Okay so this is a complicated problem. you are asking how to write code for the Partition Function; I suggest that you read up on the partition function itself first. Next you should look at algorithms to calculate partitions. It is a complex subject here is a starting point ... Partition problem is [NP complete] --- This question has already been asked and answered here and that may also help you start with algorithms.
There're several options. Since you know the number is between 0-100, there is the obvious: cheat, simply make an array and fill in the numbers.
The other way would be a loop. You'd need all the primes under 100, because a number which is smaller than 100 can't be expressed using the sum of a prime which is larger than 100. Eg. 99 can't be expressed as the sum of 2 and any prime larger than 100.

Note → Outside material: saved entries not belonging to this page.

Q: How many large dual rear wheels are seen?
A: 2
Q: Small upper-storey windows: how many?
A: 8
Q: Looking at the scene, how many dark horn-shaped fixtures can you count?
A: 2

What you also know is: the maximum length of the sum for even numbers is the number divided by 2. Since 2 is the smallest prime. For odd numbers the maximum length is (number - 1) / 2.
Eg.
8 = 2 + 2 + 2 + 2, thus length of the sum is 4
9 = 2 + 2 + 2 + 3, thus length of the sum is 4
If you want performance you could cheat in another way by using GPGPU, which would significantly increase performance.

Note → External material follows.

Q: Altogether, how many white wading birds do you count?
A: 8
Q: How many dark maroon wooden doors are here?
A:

Then they're is the shuffling method. If you know 7 = 2 + 2 + 3, you know 7 = 2 + 3 + 2. To do this you'd need a method of calculating the different possibilities of shuffling. You could store the combinations of possibilities or keep them in mind while writing your loop.

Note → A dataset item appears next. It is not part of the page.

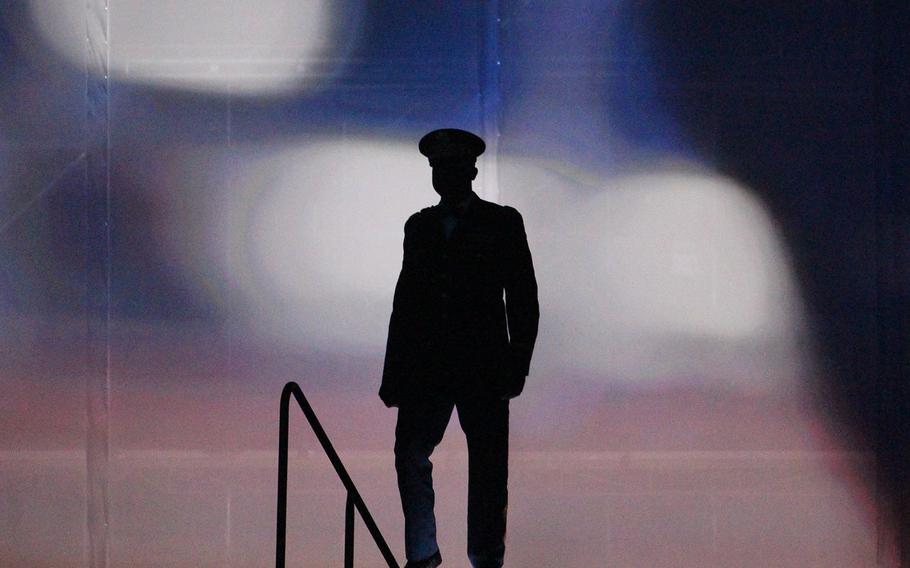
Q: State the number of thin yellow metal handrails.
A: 0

Here is a relative brute force method (in Java):
int[] primes = new int[]{/* fill with primes < 100 */};
int number = 7; //Normally determined by user
int maxLength = (number % 2 == 0) ? number / 2 : (number - 1) / 2; //If even number maxLength = number / 2, if odd, maxLength = (number - 1) / 2
int possibilities = 0;
for (int i = 1; i <= maxLength; i++){
int[][] numbers = new int[i][Math.pow(primes.length, i)]; //Create an array which will hold all combinations for this length
for (int j = 0; j < Math.pow(primes.length, i); j++){ //Loop through all the possibilities
int value = 0; //Value for calculating the numbers making up the sum
for (int k = 0; k < i; k++){
numbers[k][j] = primes[(j - value) % (Math.pow(primes.length, k))]; //Setting the numbers making up the sum
value += numbers[k][j]; //Increasing the value
}
}
for (int x = 0; x < primes.length; x++){
int sum = 0;
for (int y = 0; y < i; y++){
sum += numbers[y];
if (sum > number) break; //The sum is greater than what we're trying to reach, break we've gone too far
}
if (sum == number) possibilities++;
}
}
I understand this is complicated. I will try to use an analogy. Think of it as a combination lock. You know the maximum number of wheels, which you have to try, hence the "i" loop. Next you go through each possibility ("j" loop) then you set the individual numbers ("k" loop). The code in the "k" loop is used to go from the current possibility (value of j) to the actual numbers. After you entered all combinations for this amount of wheels, you calculate if any were correct and if so, you increase the number of possibilities.
I apologize in advance if I made any errors in the code.